Don't lose your loyal customers

Don't lose your loyal customers

HOW much does a new customer cost you? It will depend on your business. If you are selling private jets, you will spend more to ­acquire a new customer than a second-hand car dealer will. Everything’s relative.  
But here is a salient message for all small business owners from US social media marketing company Flowtown: the cost of acquiring a new customer is significantly more than keeping an existing one. Six to seven times more.

Yet today, in so many industries from telecommunications, to insurance and banking it seems all the emphasis is on acquiring new customers rather than providing incentive for existing customers to stay loyal. Think how many times you hear the adage “you have to shop around”. That tells the customer that loyalty is not rewarded and the next best deal is found by switching.

Consumers are savvy enough to know when companies take them for granted. The internet readily provides comparisons and the opportunity to easily switch. Bigger businesses are especially guilty of neglecting existing customers and rewarding newcomers.

And this is where there is a gaping opportunity for small businesses. The case study ­accompanying this column is a classic example of a smaller business concentrating on providing higher levels of services and specific business solutions. This is how Brett Howison from Innovation Transport Services competes.

But the real trick is hanging on to customers long term. This is a skill more businesses, large and small, need to learn.

One of the reasons Flowtown succeeded in the US is because it concentrated, via social media, on providing ­solutions for businesses to ­retain more of their customers. It did this by providing incentive programs for customers to remain intact and by allowing them and suppliers to have an ongoing dialogue about their future business.

The communication is important, because every business is growing or contracting. Very few remain stable for long. Therefore the ability to cope with increased business flows — or declining demand — is important in maintaining relationships.

For retailers, this is about using social media to stay in touch with a large number of customers cost efficiently (even those who have not used you for a long time). By remaining front-of-mind with customers — and by having new offers to entice them — it is likely they will return.

The other trick to repeat business is to meet and exceed expectations when that customer returns. If the level of service, pricing or personnel has changed markedly since they last interacted with your organisation then you might have lost the edge. If anything is perceived to have slipped then you could be on the way to losing a customer.

It’s why the internet has become such a disruptive influence for so many retailers. The ability to shop 24-7; to get cheaper deals and fast delivery to home, has given customers an ability to reassess their loyalty. There is little wonder so many small operators and entrepreneurs moved into online retailing so quickly.

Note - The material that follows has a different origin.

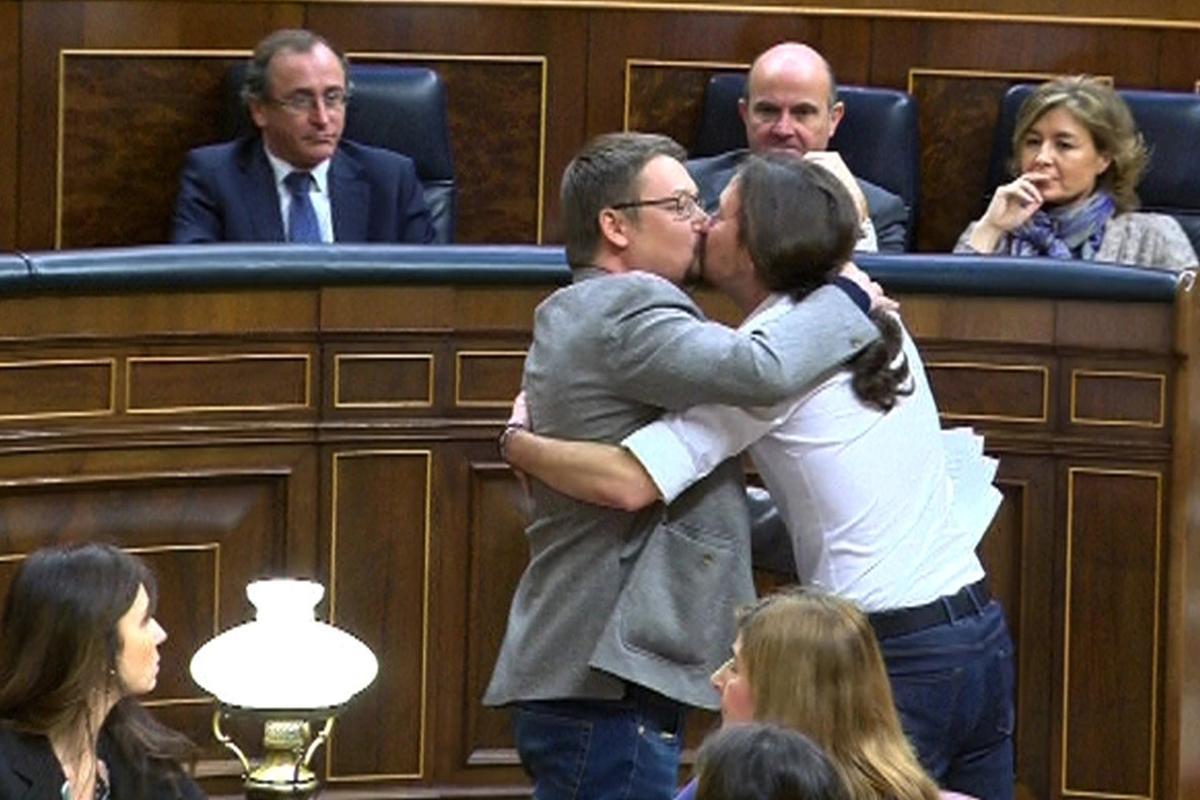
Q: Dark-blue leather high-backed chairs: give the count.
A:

The final aspect of repeat business is to know the customer well. In the case of many small businesses this was about “the personal touch”, where a business owner has close knowledge of their clients and their needs. To combat this, larger businesses have moved to loyalty schemes designed to gain more specific knowledge about customers and tailor offers to encourage them to remain loyal and spend more money.

The thing about the internet, though, is barriers to entry fall very quickly. In the past massive databases filled with rich metadata about customer habits would have cost many millions of dollars. But that is changing and now, along with their personal touch, smaller operations are also able to watch buying patterns, and can develop strategies to match. Start with the most obvious of these: the “search engine optimisation” that pushes your web-page to the top of browsers.

IMAGINE this as your first phone call of the day: “I have a bunch of monkeys I want you to take to Brisbane for me.”

Or how about this: “I want you to move the steps of the Opera House and store them away for a few months.”

If you’re in business, ­especially Brett Howison’s ­Innovation Transport Services business, the answer is always: “Sure, no worries”.

And that’s the reason Howison and his family have been able to survive in the cutthroat transport game for 17 years.

“We don’t do it until we get it right, we do it until we can’t get it wrong.”

That quote is one of 12-points that Howison wrote in his original business plan, way back, and which remains on his website as a reminder to him, his staff and his customers of the values that allow him to survive in such a tough game.

“It’s always been a competitive industry and it’s more competitive now than ever before,” Howison says. “Some walk away or go broke because they’re doing it too cheap.

“Everyone is doing exactly the same thing — delivering goods.

“When we have a customer we ask: ‘Who is the best person to look after them?’ I go over the company, sit down with them, and develop a plan. It is simple, but complicated. I try to get my staff to understand that we sell solutions to companies’ problems, and we have to deliver it.”

That takes us back to the monkeys and the Opera House steps. The monkeys were lab monkeys the CSIRO wanted ­relocated to Brisbane — at night

The Opera House steps had to be moved, and stored, when repair work was being carried out. In each case it was just a ­delivery, but it had to be done efficiently, safely and on time.